The government's changes here in the childcare space restrict providers to 50 per cent of their revenue as of the beginning of March, which means that providers now have no incentive, or even capacity, to take new enrolments or allow parents to increase their hours. So parents who took their children out and now want to go back to work have no means of doing that if they cannot find child care. But more than that, to keep their doors open with a 50 per cent reduction in revenue early learning providers are left with no choice but to reduce staff, cut their hours and deny new families or cancel existing enrolments. This has been a huge issue throughout the entire electorate of Cowan.
I'd like to read some excerpts from the emails and the contacts that I've had from childcare providers throughout Cowan about their experiences with 'free child care'. The first piece of correspondence comes from a parent who said that they would like to take their three-year-old child out of day care but they had to give two weeks notice. They have lost their place and are now unable to find another place in child care. I had quite a few of these.
Let me go to the childcare providers themselves. One said: 'I had a very successful business before all this happened. I had full enrolments and my business sustained itself. Since this has happened my service is no longer viable to be run for the hours and days it previously was. All my parents want to pay me. I have a doctor, police officer, psychologist and parents who are other essential workers on my books. They have lost no income and feel it is so unfair that I have to transfer the fees back, as the government has said it is illegal for me to accept their fees.' Another childcare provider wrote to me and said: 'With enrolments decreasing daily the childcare subsidy will offer very little to business sustainability during a closure.
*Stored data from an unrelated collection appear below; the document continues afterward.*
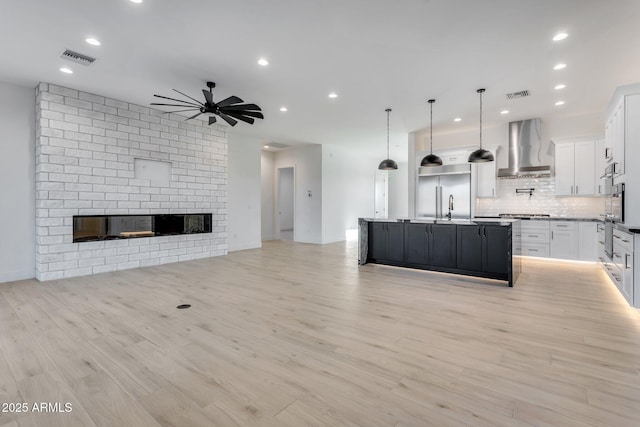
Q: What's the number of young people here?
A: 0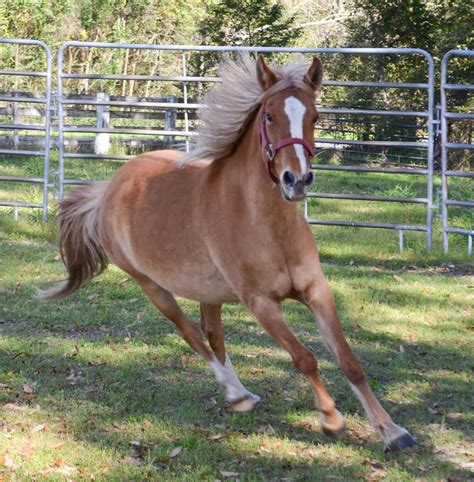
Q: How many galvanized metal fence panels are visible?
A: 3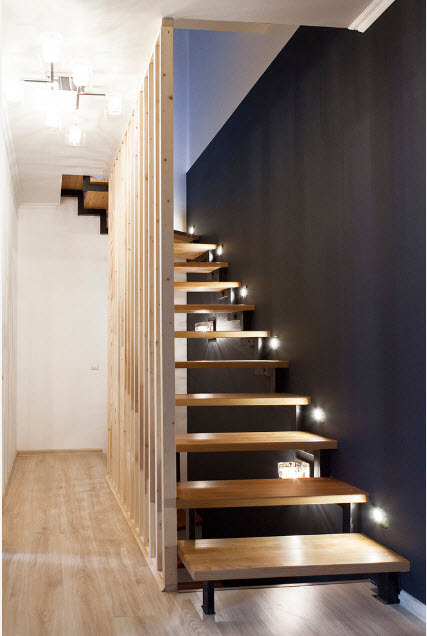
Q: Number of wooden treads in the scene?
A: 11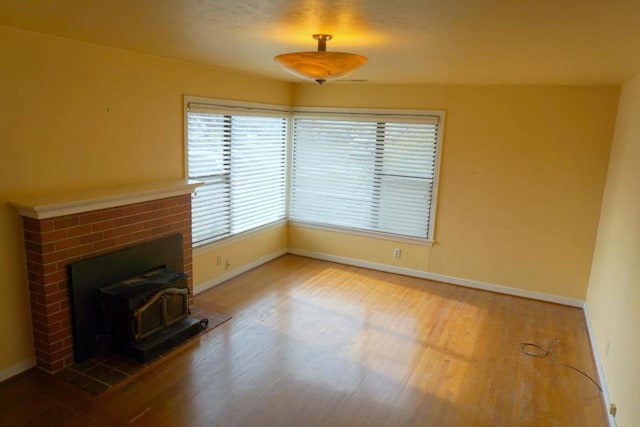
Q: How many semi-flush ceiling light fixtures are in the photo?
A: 1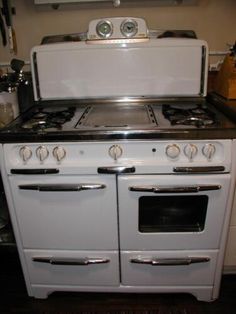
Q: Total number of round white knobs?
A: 7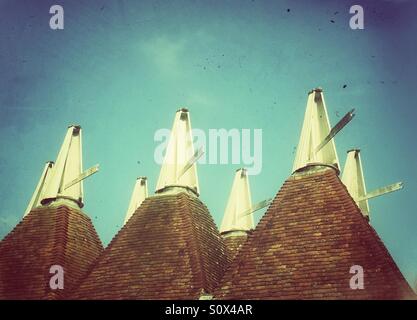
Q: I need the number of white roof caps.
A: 7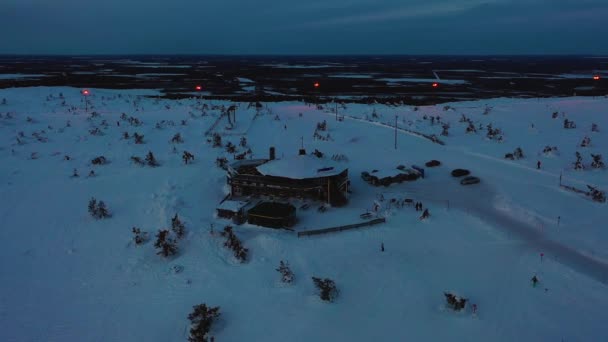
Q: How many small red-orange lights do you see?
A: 5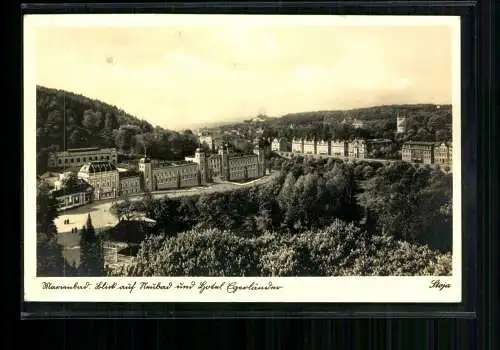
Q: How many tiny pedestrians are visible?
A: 4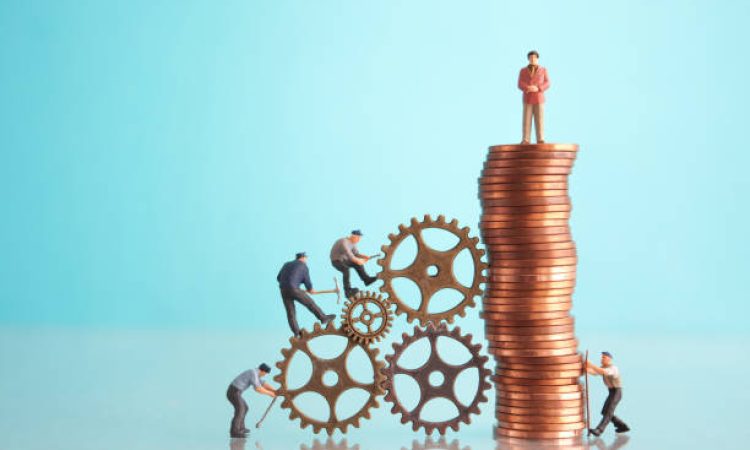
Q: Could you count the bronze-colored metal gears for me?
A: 4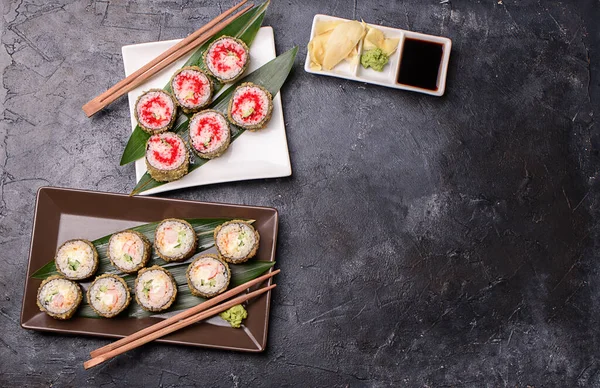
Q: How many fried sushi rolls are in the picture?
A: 14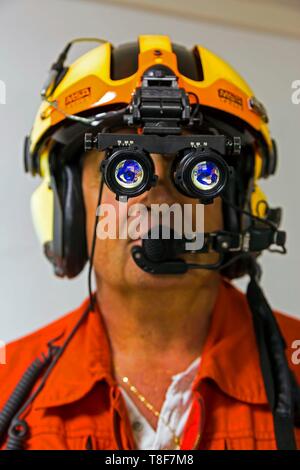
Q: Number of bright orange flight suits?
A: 1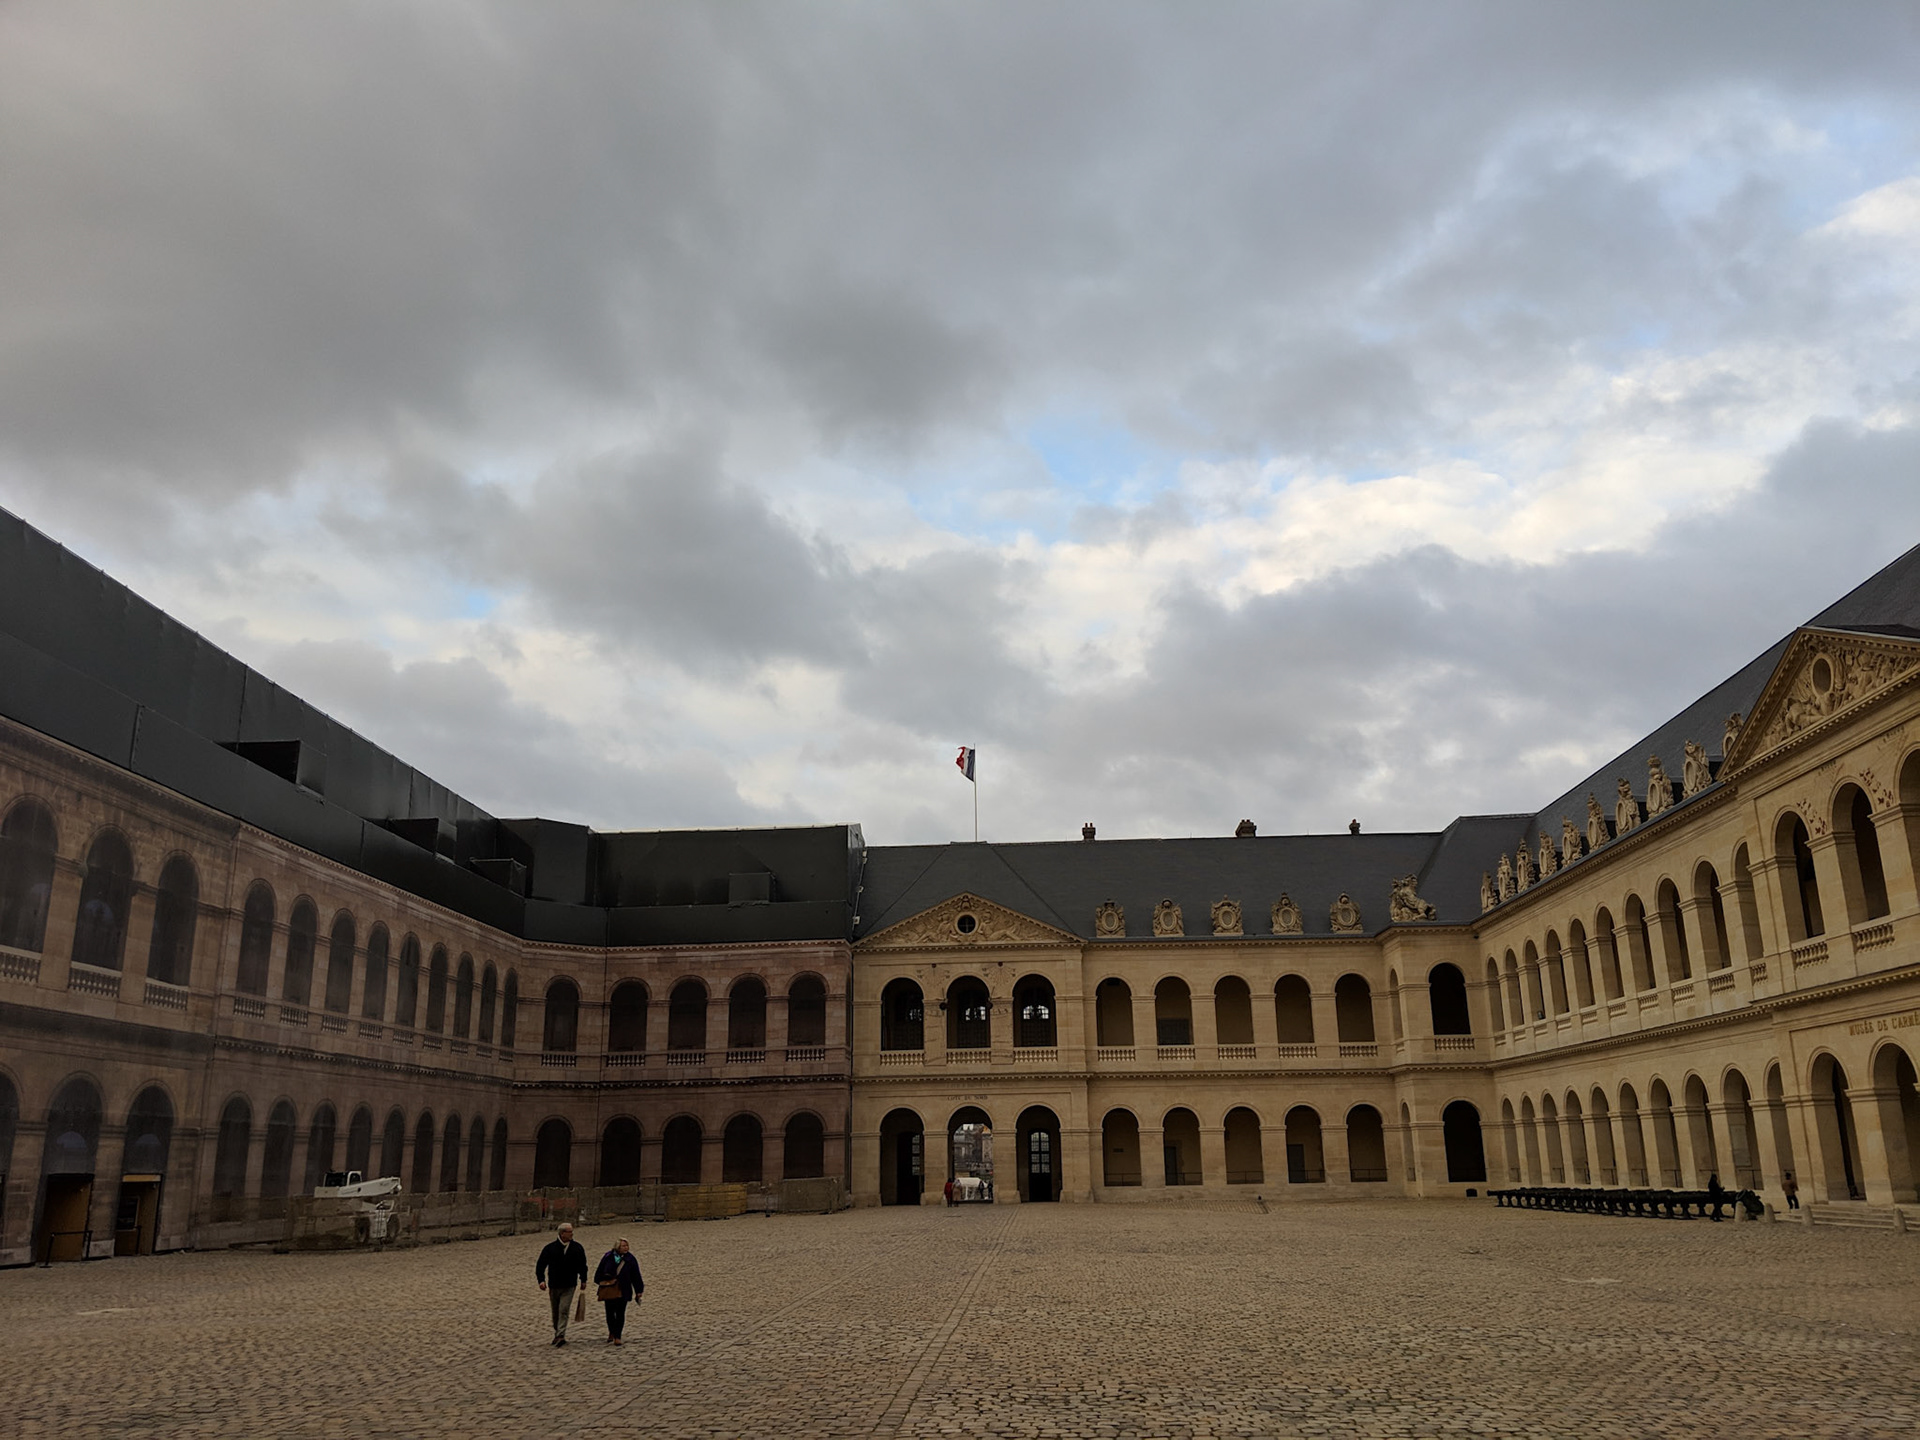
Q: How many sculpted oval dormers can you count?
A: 15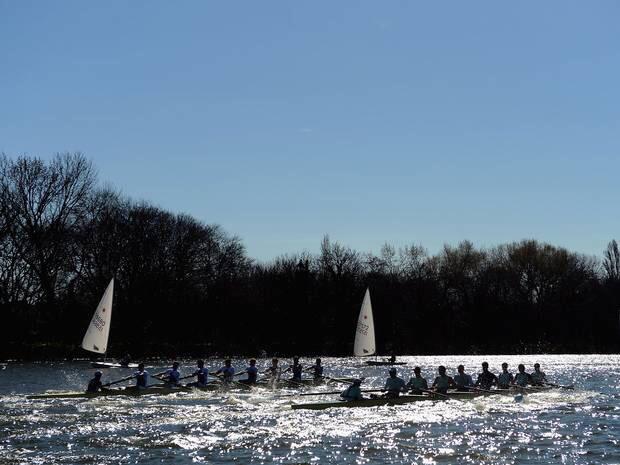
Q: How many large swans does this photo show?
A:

We are being bled dry.' These are the words I have here in black and white from a childcare provider, 'We are being bled dry.' Yet another one says, 'As a result of mass withdrawals this week from my centre due to the coronavirus crisis, I've immediately lost family fee revenue as well as the childcare subsidy, which together allow my business to remain viable.' And yet another one says: 'With a business that has been operating for less than 12 months we're not entitled to JobKeeper. It's most likely the child care will close.' And it goes on and on.
The fact is that the inequality that's been created has been created not just for the childcare providers but also for the parents who now have either no child care or no childcare options all. I'd like to finish by saying we need to really take this opportunity to value our childcare sector and value our childcare workers. I hope this is a wake-up call to really value them.